Wednesday 15/2 12:00 CET some VidiCore as a Service got forced into updating the state outside the maintenance window. The update took longer time than expected.
We were unsuccessful in stopping the updates for all systems, which led to some systems getting updated outside the maintenance window.
Our schema of applying infrastructural changes step by step to avoid getting throttled by AWS was too slow. We could not stop some systems from getting updated outside the maintenance window.
Maintenance involving rotating hardware and database maintenance upgrading RDS Aurora Postgres from version 10 to 11.
Pre-studies and dry runs performed on databases of all sizes before the planning maintenance window were successful.
Most systems were updated as expected during the maintenance window.
Some systems did not get updated, instead got forcefully moved into updating state later that day. Leaving these systems unresponsive during the time of the update.
Our alarms triggered that multiple systems were in updating state beyond our threshold value (15 minutes)
We identified that these systems were forcefully thrown into the updating state which should have happened earlier that morning.
System updating is a natural state for all VidiCore SaaS systems, it is not unusual that they run longer than 15 minutes.
Support contacted us that customers are facing outages on their systems.
The updating systems could not be stopped. We were monitoring progress until it finished.
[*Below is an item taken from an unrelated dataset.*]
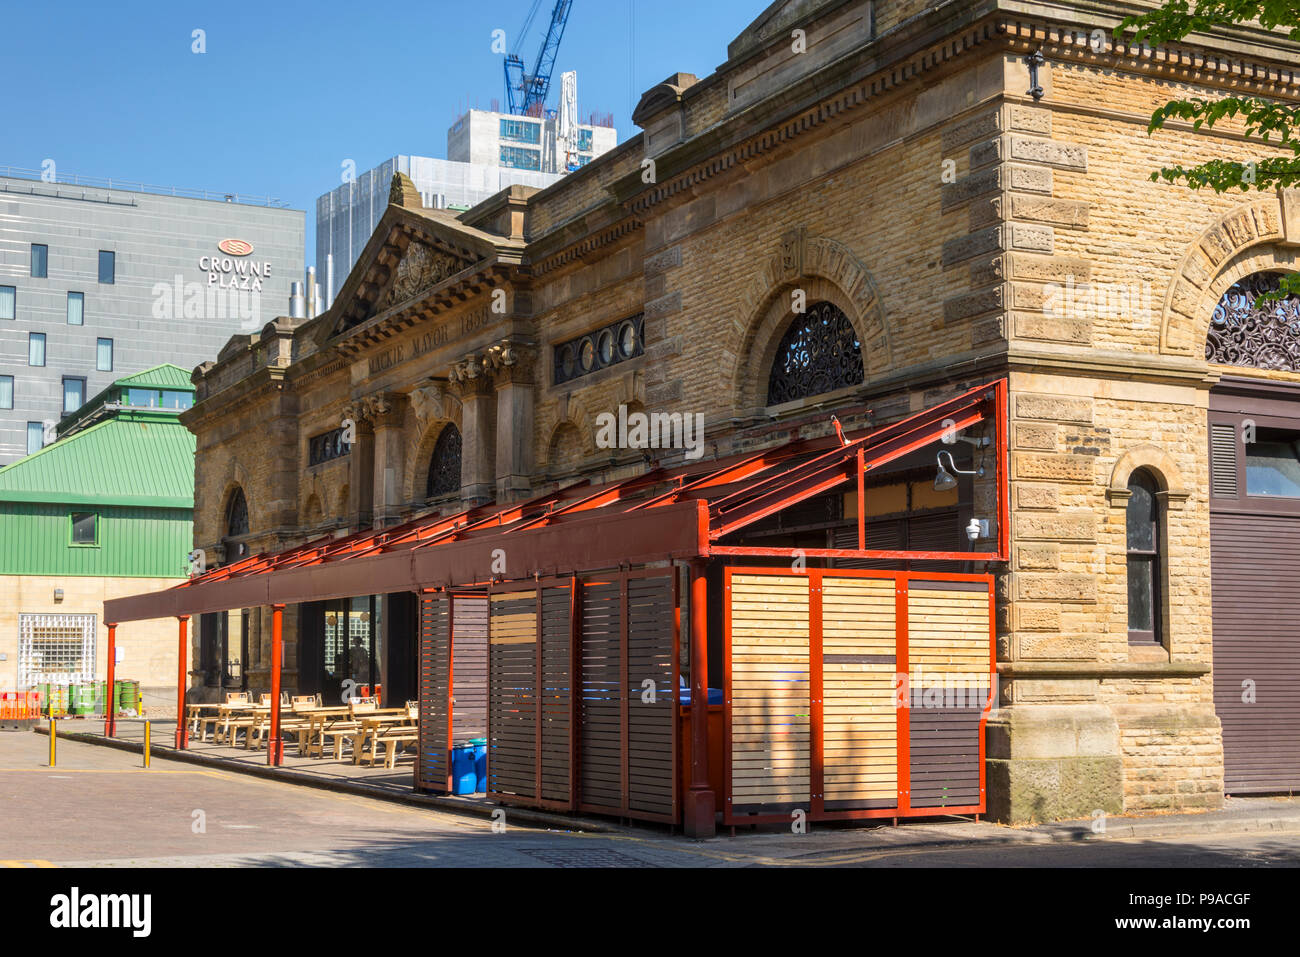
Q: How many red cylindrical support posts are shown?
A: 4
All systems recovered after the update was done, and on-premise VSA clients had to be manually restarted for a fully functional solution.
All times are CET.
Wednesday 15/2.
08:00 - 08:45 - Pipelines with instruction of rotating hardware and running database maintenance initiated.
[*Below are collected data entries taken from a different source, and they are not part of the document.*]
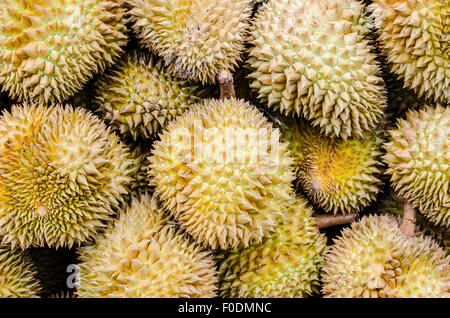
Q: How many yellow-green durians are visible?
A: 13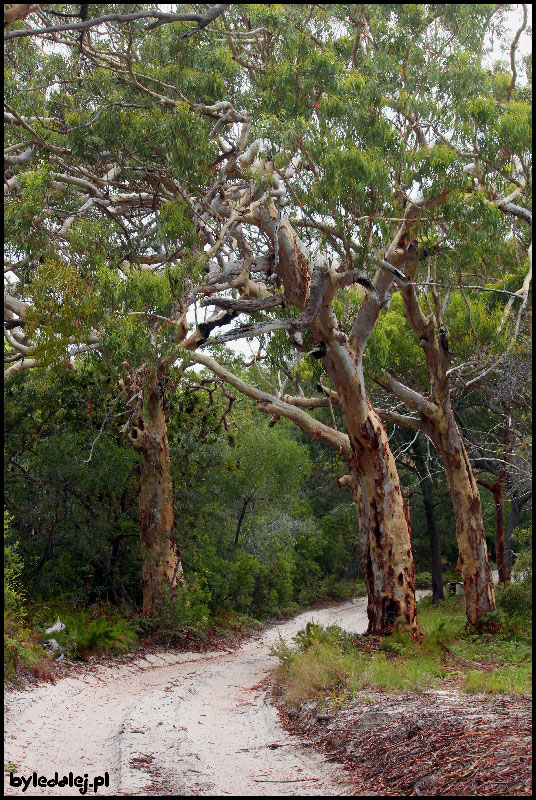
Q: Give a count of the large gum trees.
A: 3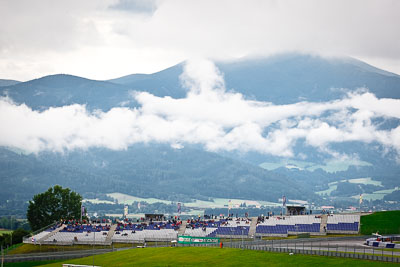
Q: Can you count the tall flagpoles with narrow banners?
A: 6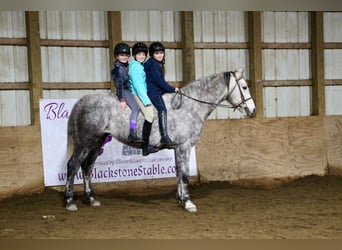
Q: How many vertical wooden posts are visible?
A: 5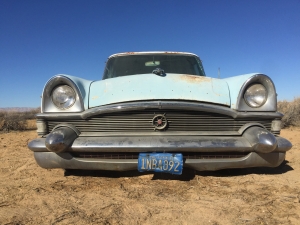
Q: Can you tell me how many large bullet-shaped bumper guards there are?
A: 2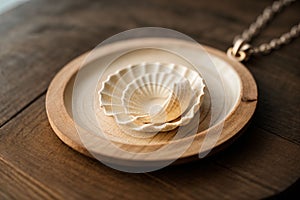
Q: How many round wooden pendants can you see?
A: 1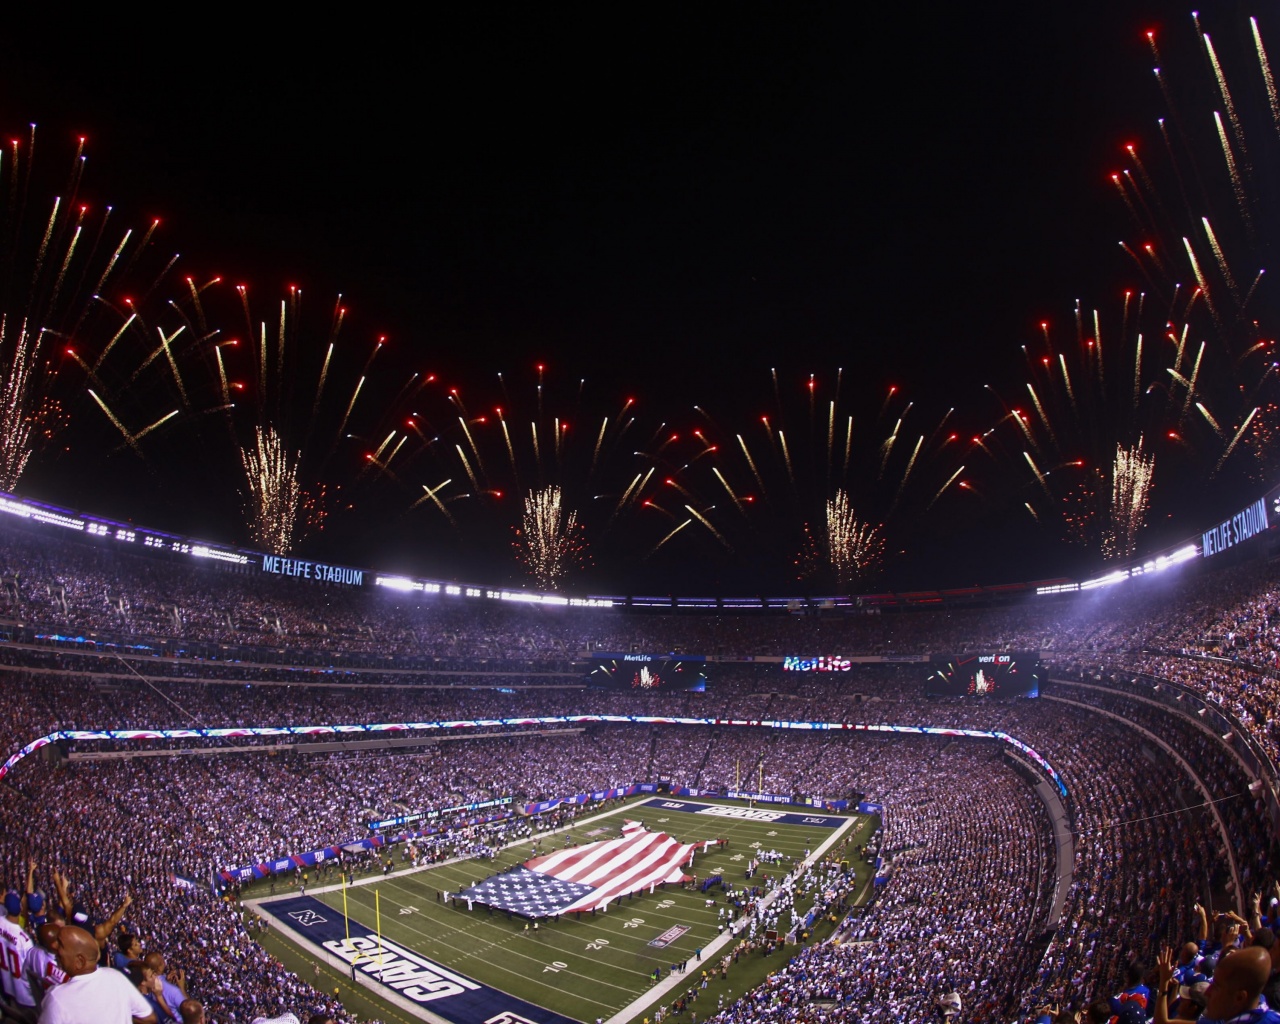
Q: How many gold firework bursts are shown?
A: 5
08:45 - We communicated that maintenance is over.
09:30 - We noticed that not all systems had been updated. We started planning another maintenance window for applying the changes to the rest of the systems.
12:35 - Some remaining systems were forced into updating state applying the previously planned changes.
16:00 - All systems finished updating.
Our step-by-step execution of applying infrastructural changes was running for longer than expected. This resulted in some updates being triggered outside the maintenance window.